Modified: llvm/trunk/test/CodeGen/X86/atomic-eflags-reuse.ll
URL: http://llvm.org/viewvc/llvm-project/llvm/trunk/test/CodeGen/X86/atomic-eflags-reuse.ll?rev=265450&r1=265449&r2=265450&view=diff
==============================================================================
--- llvm/trunk/test/CodeGen/X86/atomic-eflags-reuse.ll (original)
+++ llvm/trunk/test/CodeGen/X86/atomic-eflags-reuse.ll Tue Apr  5 15:02:57 2016
@@ -4,9 +4,7 @@
 define i8 @test_add_1_setcc_ne(i64* %p) #0 {
 ; CHECK-LABEL: test_add_1_setcc_ne:
 ; CHECK:       # BB#0: # %entry
-; CHECK-NEXT:    movl $1, %eax
-; CHECK-NEXT:    lock xaddq %rax, (%rdi)
-; CHECK-NEXT:    testq %rax, %rax
+; CHECK-NEXT:    lock incq (%rdi)
 ; CHECK-NEXT:    setne %al
 ; CHECK-NEXT:    retq
 entry:
@@ -19,9 +17,7 @@ entry:
 define i8 @test_sub_1_setcc_eq(i64* %p) #0 {
 ; CHECK-LABEL: test_sub_1_setcc_eq:
 ; CHECK:       # BB#0: # %entry
-; CHECK-NEXT:    movq $-1, %rax
-; CHECK-NEXT:    lock xaddq %rax, (%rdi)

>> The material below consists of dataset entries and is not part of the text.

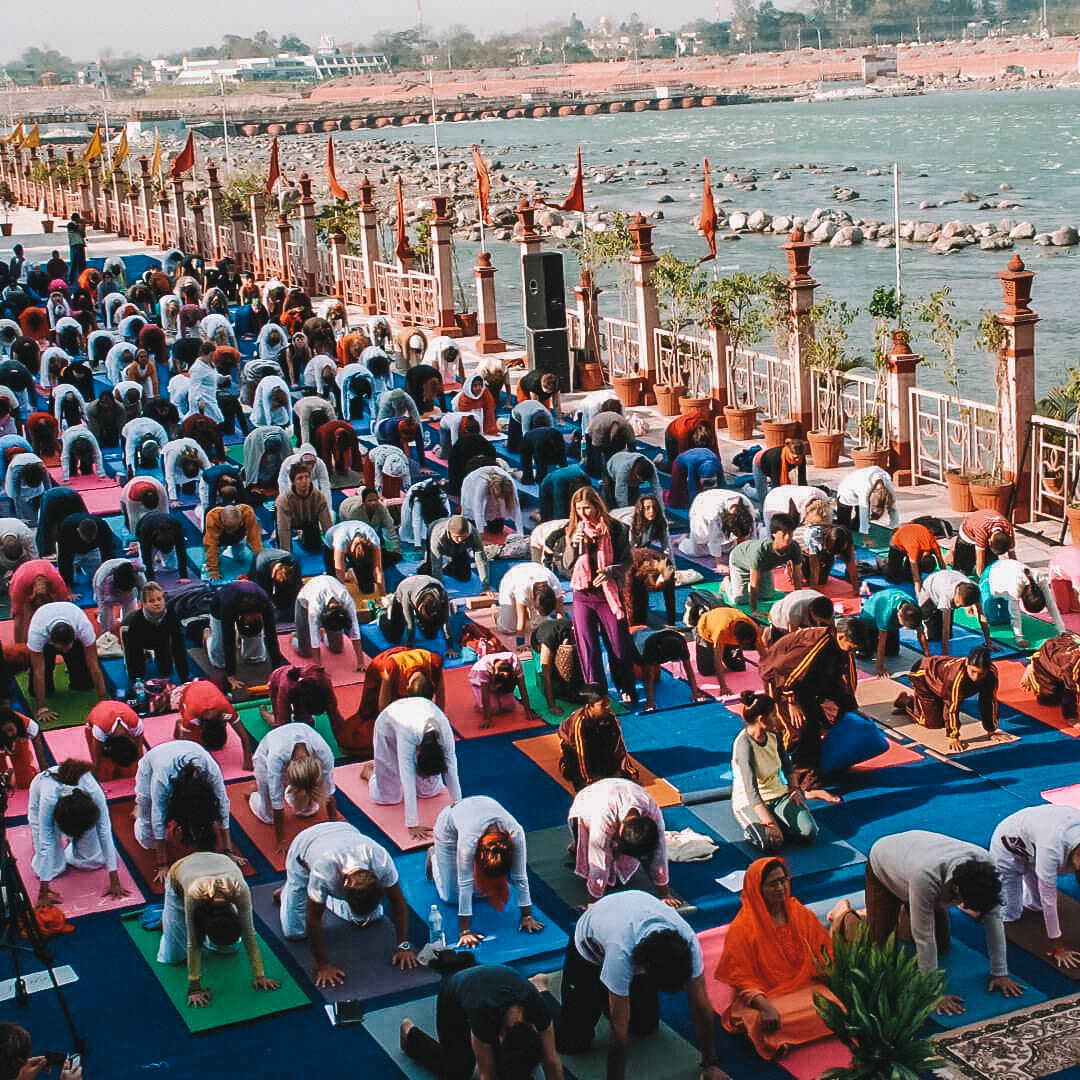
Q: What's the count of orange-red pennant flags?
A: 7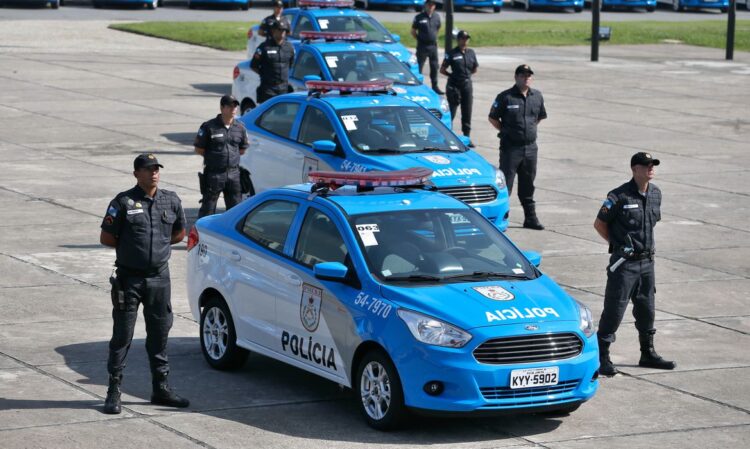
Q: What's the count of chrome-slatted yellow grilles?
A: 0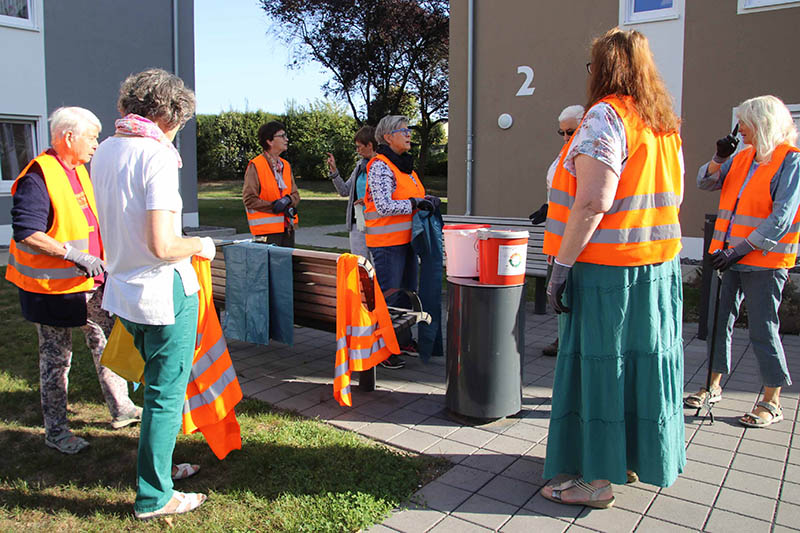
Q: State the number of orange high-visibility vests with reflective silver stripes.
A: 7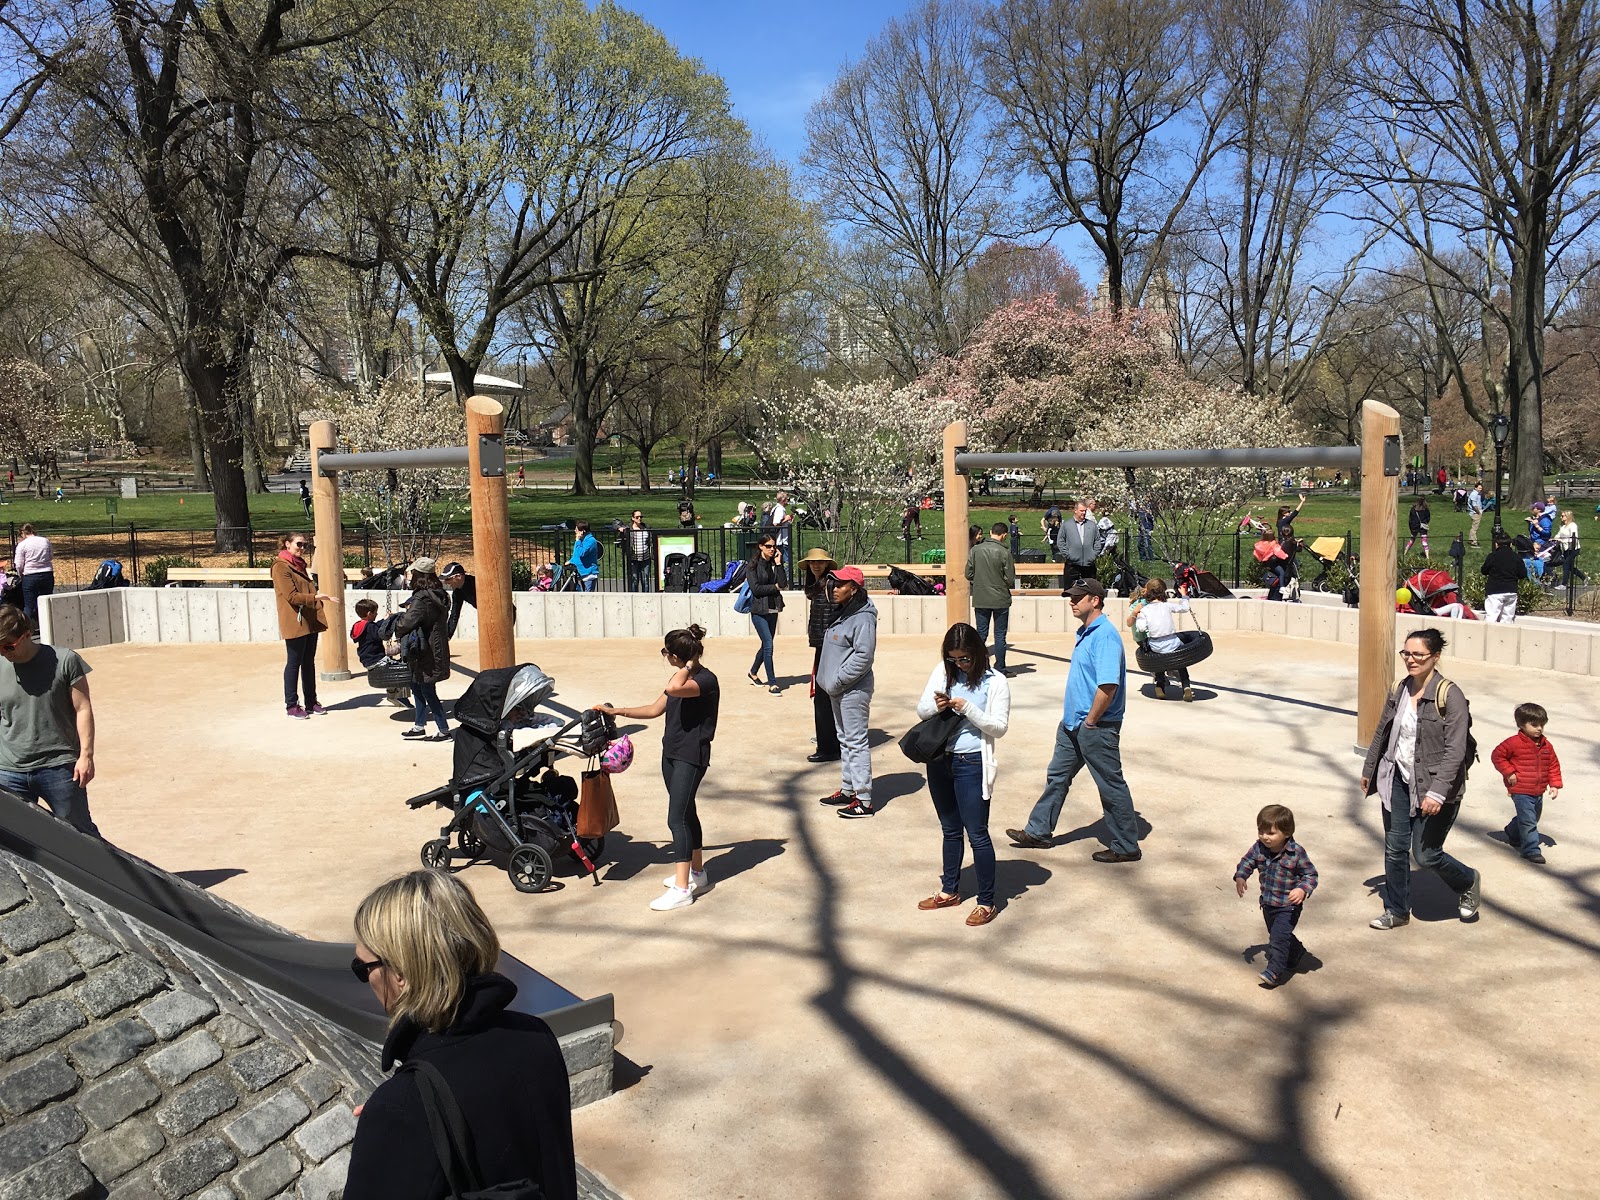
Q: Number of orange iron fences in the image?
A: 0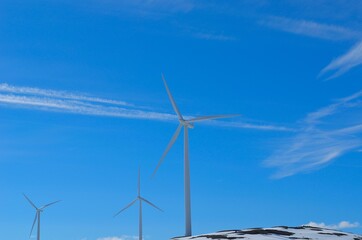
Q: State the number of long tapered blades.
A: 9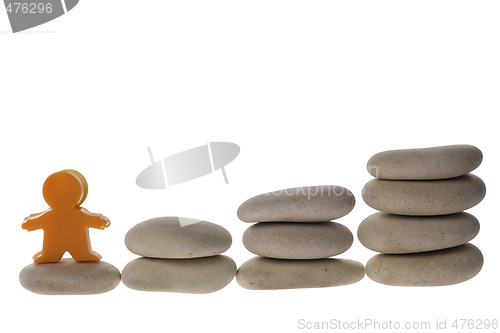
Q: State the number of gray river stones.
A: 10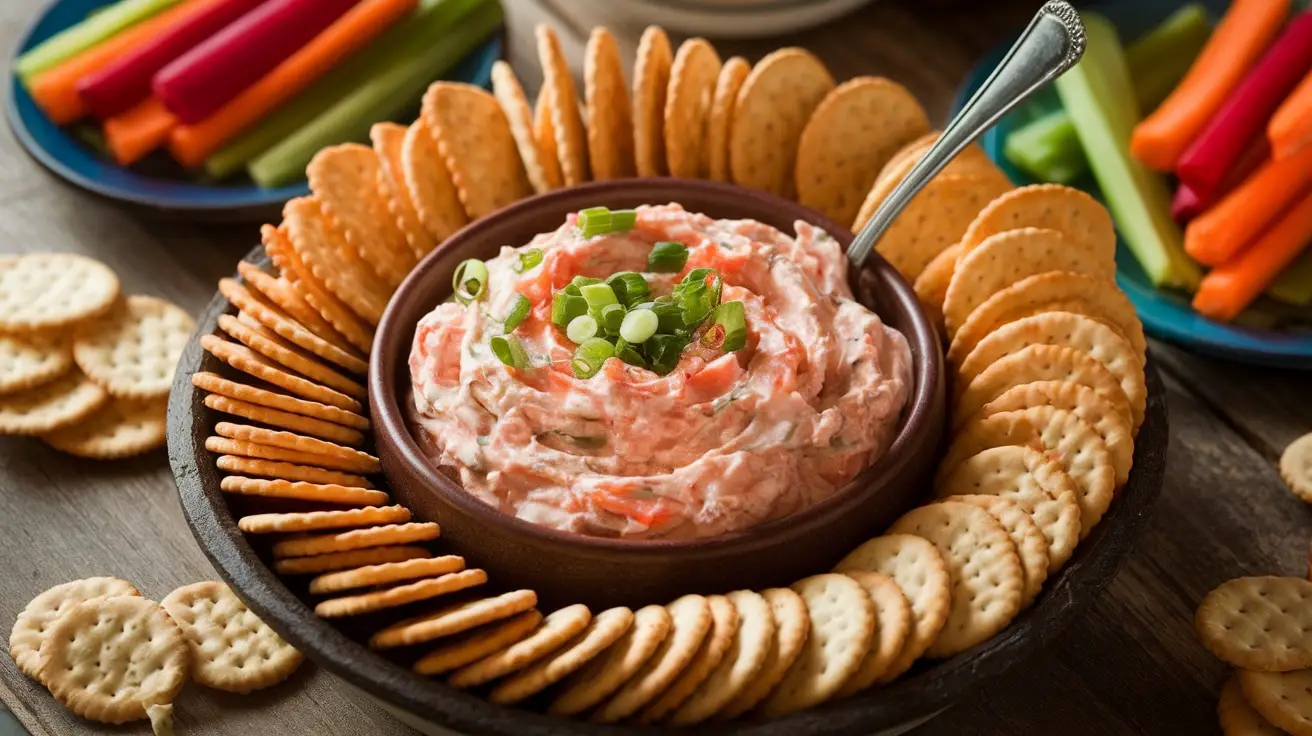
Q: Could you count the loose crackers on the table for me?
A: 12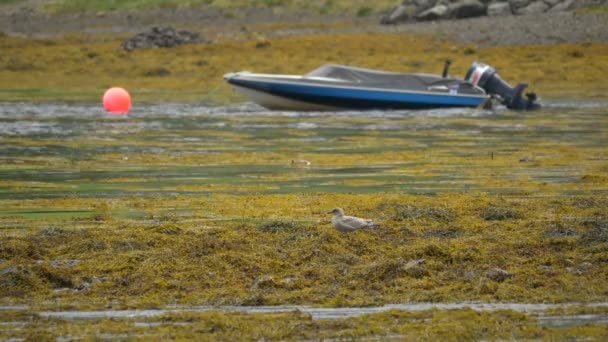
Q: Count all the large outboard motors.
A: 1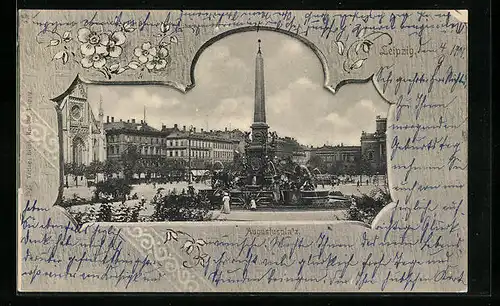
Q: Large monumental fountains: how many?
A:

-; CHECK-NEXT:    testq %rax, %rax
+; CHECK-NEXT:    lock decq (%rdi)
 ; CHECK-NEXT:    sete %al
 ; CHECK-NEXT:    retq
 entry:
@@ -49,9 +45,7 @@ entry:
 define i8 @test_sub_10_setcc_sge(i64* %p) #0 {
 ; CHECK-LABEL: test_sub_10_setcc_sge:
 ; CHECK:       # BB#0: # %entry
-; CHECK-NEXT:    movq $-10, %rax
-; CHECK-NEXT:    lock xaddq %rax, (%rdi)
-; CHECK-NEXT:    testq %rax, %rax
+; CHECK-NEXT:    lock addq $-10, (%rdi)
 ; CHECK-NEXT:    setns %al
 ; CHECK-NEXT:    retq
 entry:
@@ -66,9 +60,7 @@ entry:
 define i32 @test_add_10_brcond_sge(i64* %p, i32 %a0, i32 %a1) #0 {
 ; CHECK-LABEL: test_add_10_brcond_sge:
 ; CHECK:       # BB#0: # %entry
-; CHECK-NEXT:    movl $10, %eax
-; CHECK-NEXT:    lock xaddq %rax, (%rdi)
-; CHECK-NEXT:    testq %rax, %rax
+; CHECK-NEXT:    lock addq $10, (%rdi)
 ; CHECK-NEXT:    js .LBB4_2
 ; CHECK-NEXT:  # BB#1: # %t
 ; CHECK-NEXT:    movl %esi, %eax
@@ -89,9 +81,7 @@ f:
 define i32 @test_sub_1_cmov_slt(i64* %p, i32 %a0, i32 %a1) #0 {
 ; CHECK-LABEL: test_sub_1_cmov_slt:
 ; CHECK:       # BB#0: # %entry
-; CHECK-NEXT:    movq $-1, %rax
-; CHECK-NEXT:    lock xaddq %rax, (%rdi)
-; CHECK-NEXT:    testq %rax, %rax
+; CHECK-NEXT:    lock decq (%rdi)
 ; CHECK-NEXT:    cmovnsl %edx, %esi
 ; CHECK-NEXT:    movl %esi, %eax
 ; CHECK-NEXT:    retq